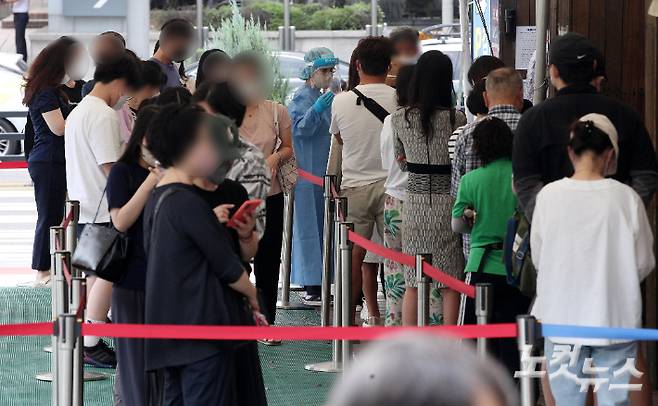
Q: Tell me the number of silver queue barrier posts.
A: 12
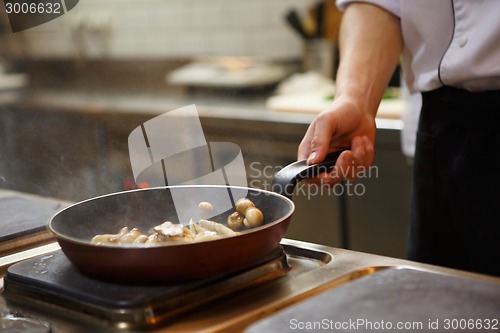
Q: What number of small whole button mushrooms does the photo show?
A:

....................

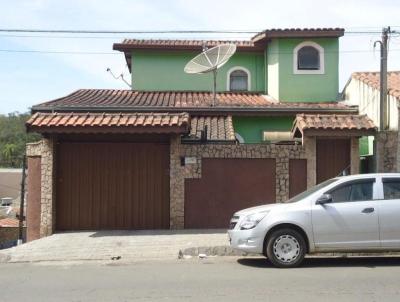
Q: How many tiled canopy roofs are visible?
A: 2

....................

**How to complete this task**
Copy each line of the entries that includes the word "number".

**Written reply**
Q: Tell me the number of silver queue barrier posts.
Q: What number of small whole button mushrooms does the photo show?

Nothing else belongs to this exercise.